Mönchengladbach:"Ganz schweres mütterliches Versagen"

Auftakt Totschlagsprozess

Die Angeklagte Amanda Z. beim Prozessauftakt in Mönchengladbach am 18.04.2017.

(Foto: Roland Weihrauch/dpa)
  • Weil er ihren fünfjährigen Sohn Luca zu Tode geprügelt haben soll, sind Amanda Z. und ihr Lebensgefährte Martin S. vor dem Landgericht Mönchengladbach angeklagt.
  • Vor Gericht schweigen beide Angeklagten zur Tat. Der Vorsitzende Richter sieht bei Z. "ganz schweres mütterliches Versagen".
  • Mehrfach waren im Kindergarten Verletzungen des Jungen aufgefallen, die S. ihm beigebracht haben soll.

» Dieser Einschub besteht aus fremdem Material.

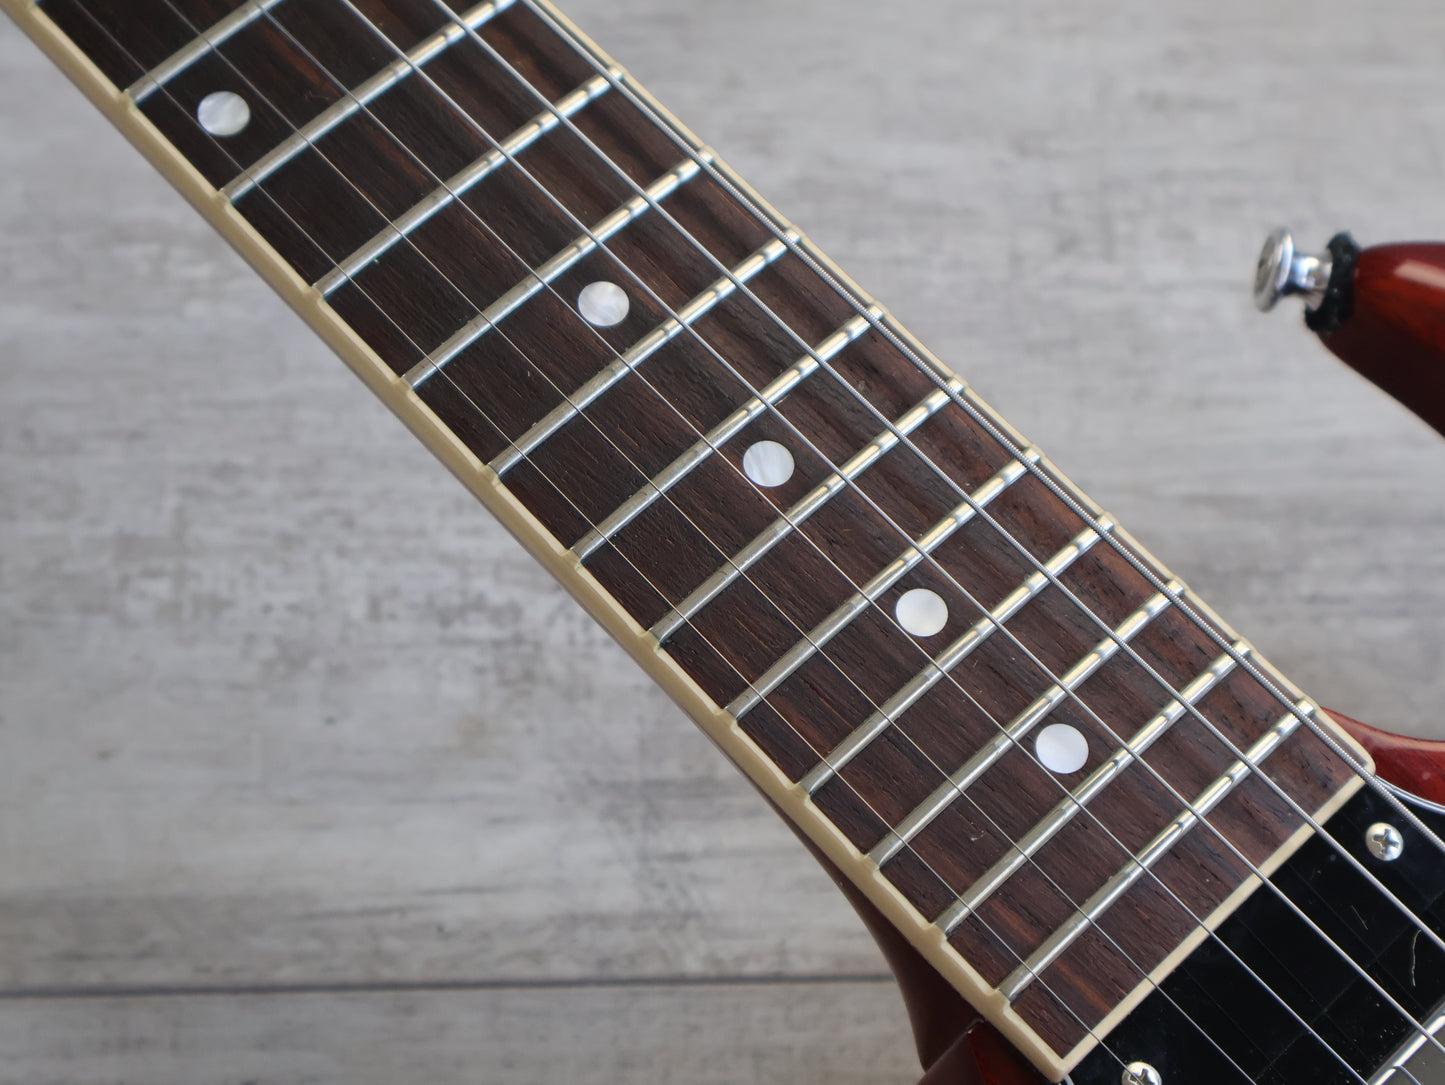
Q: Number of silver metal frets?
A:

Von Benedikt Peters, Mönchengladbach

Als der Notarzt am Morgen in die Wohnung in Viersen kommt, ist es schon zu spät. Luca hat Schaum vor dem Mund, der Körper des Jungen ist blau angelaufen. Später, im Krankenhaus wird sein Tod festgestellt. Luca hat ein Schädel-Hirn-Trauma, einen Riss in der Milz. Zudem soll er gewürgt worden sein. Der Junge wurde nur fünf Jahre alt.

Am Landgericht in Mönchengladbach hat am Dienstag der Prozess begonnen, der Lucas Tod aufklären soll. Angeklagt sind Amanda Z., seine Mutter, sowie ihr Lebensgefährte Martin S.. Der soll Luca in der Nacht auf den 23. Oktober 2016 zu Tode geprügelt haben, laut Staatsanwaltschaft unter anderem, indem er ihn mit der Faust in den Magen und gegen den Kopf schlug.

Anklage wegen Totschlags und Körperverletzung

Die Staatsanwaltschaft wollte S. zunächst wegen Mordes anklagen, die siebte große Strafkammer des Landgerichts ließ aber nur eine Anklage wegen Totschlags und Körperverletzung zu. Die Begründung: Zum jetzigen Zeitpunkt gäbe es nicht genügend Hinweise darauf, dass S. geplant habe, Luca umzubringen.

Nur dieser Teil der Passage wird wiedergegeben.